## TASK PROMPT
If a record below holds a picture, drop the picture and copy everything else exactly.

───── MATERIAL FOR THIS TASK

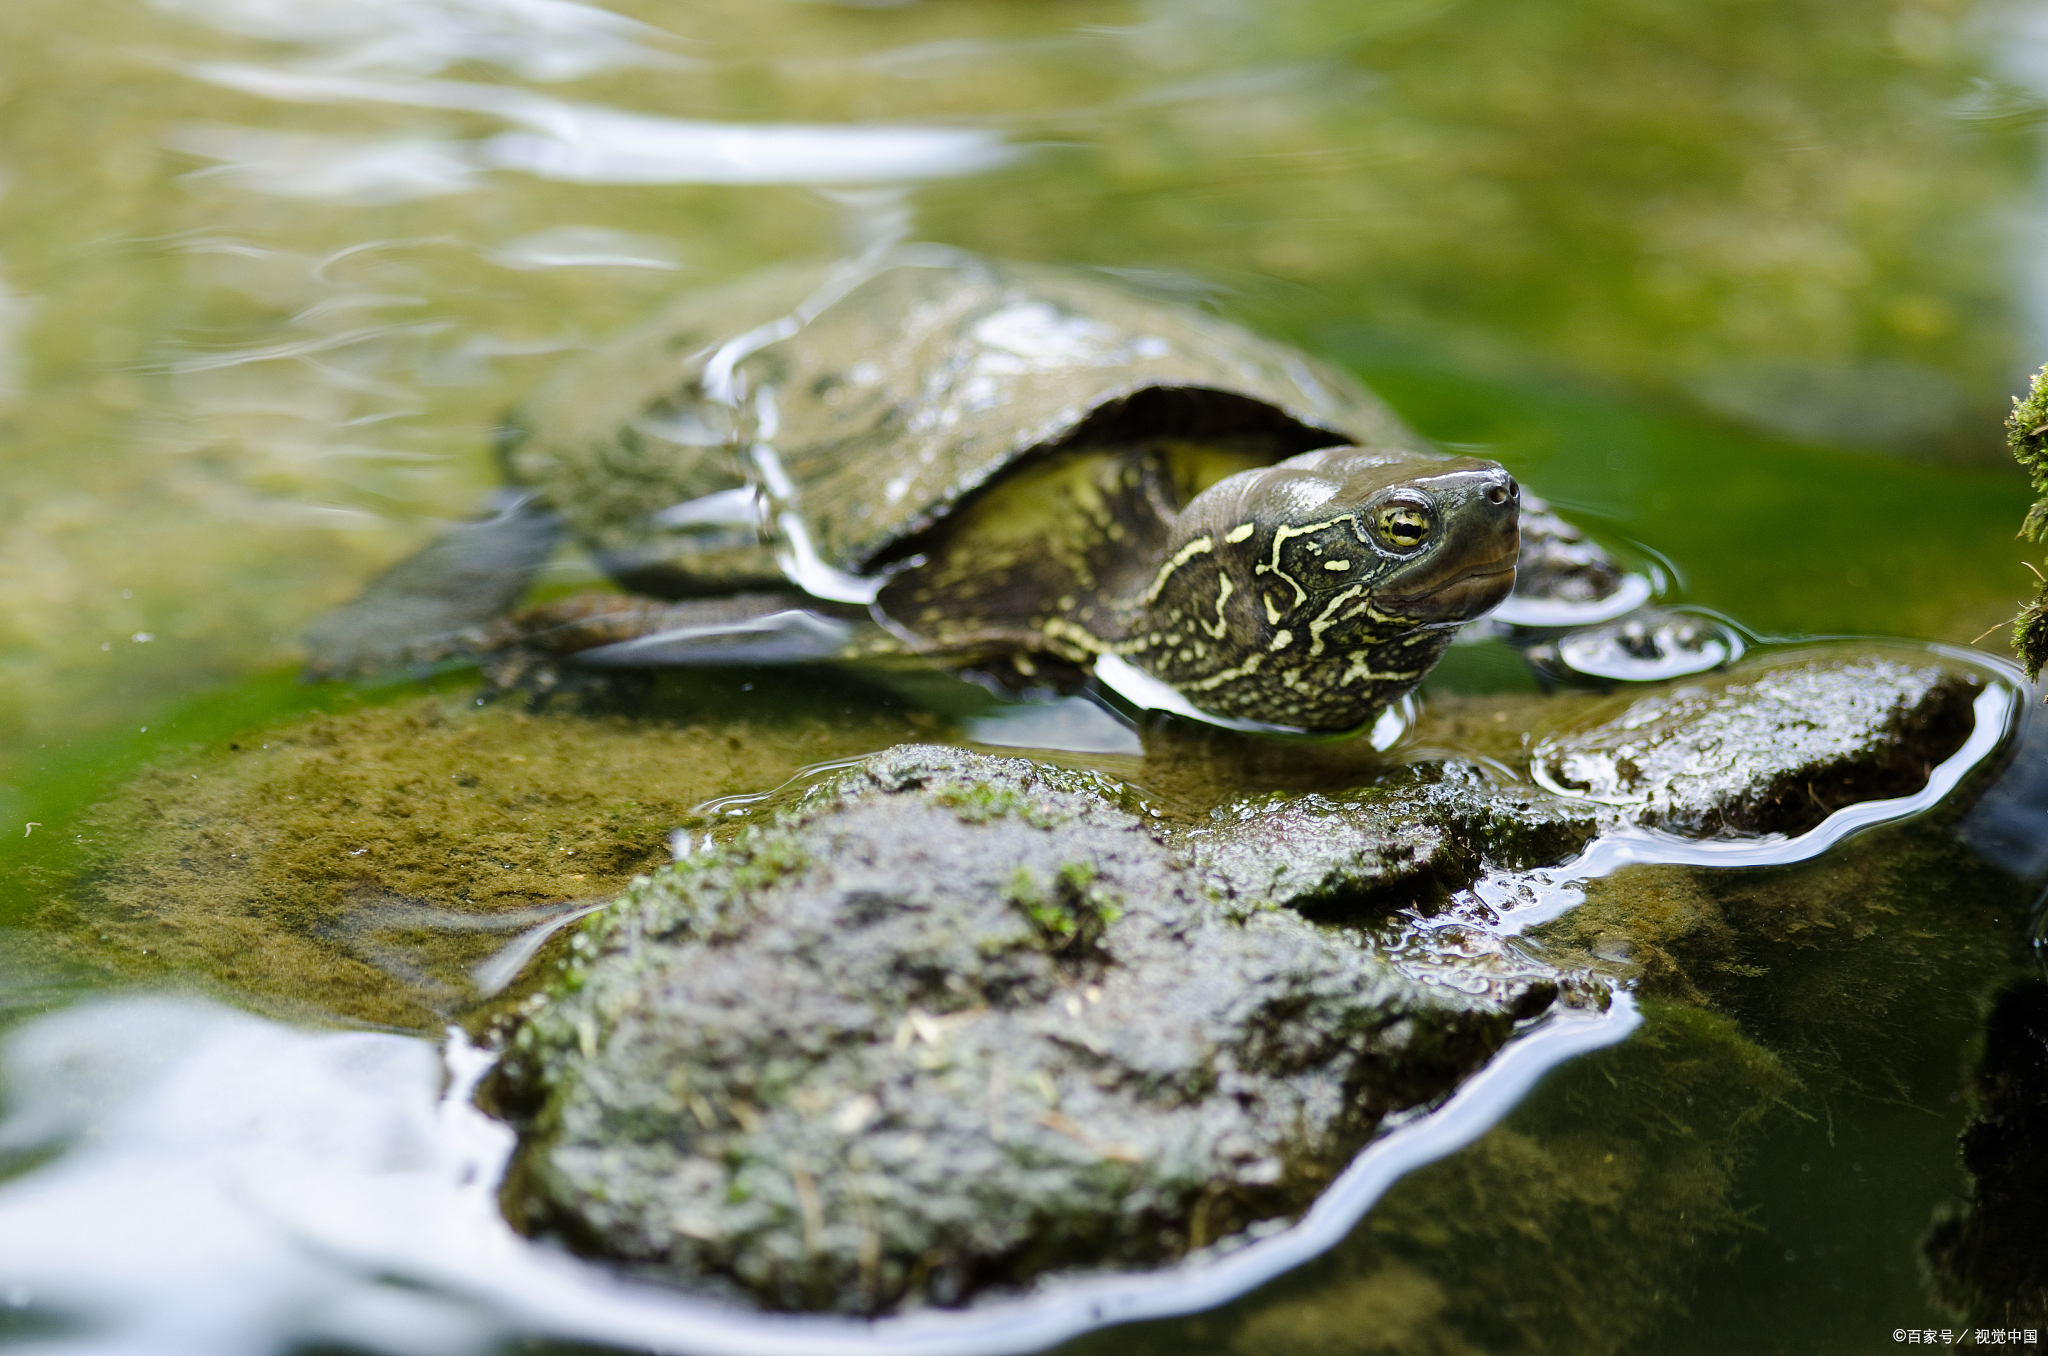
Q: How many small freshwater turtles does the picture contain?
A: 1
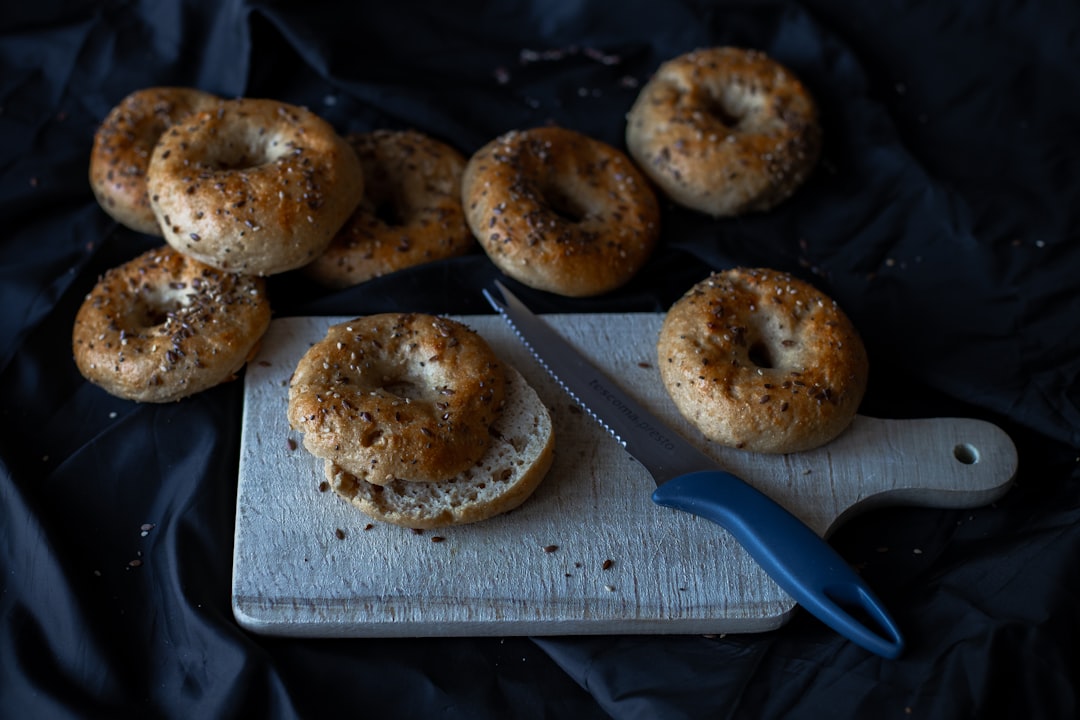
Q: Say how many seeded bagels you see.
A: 8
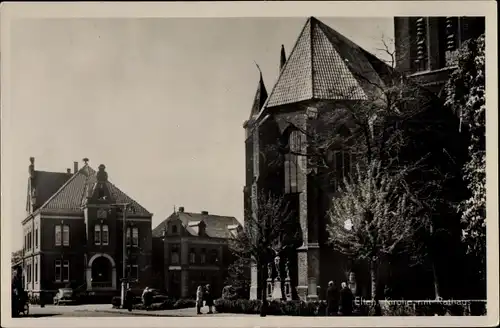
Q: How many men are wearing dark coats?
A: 2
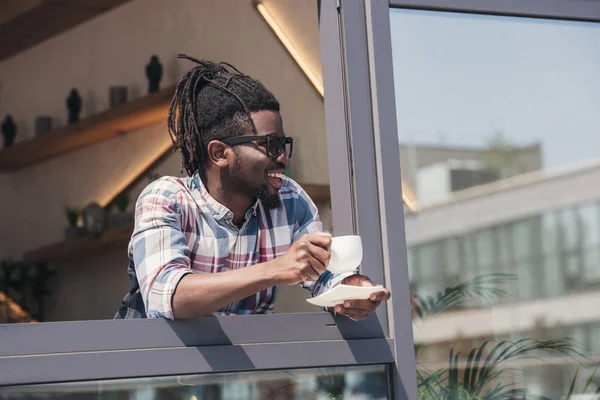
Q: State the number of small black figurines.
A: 3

──────────

## RESPONSE BOX
Q: How many small freshwater turtles does the picture contain?
A: 1
Q: Say how many seeded bagels you see.
A: 8
Q: How many men are wearing dark coats?
A: 2
Q: State the number of small black figurines.
A: 3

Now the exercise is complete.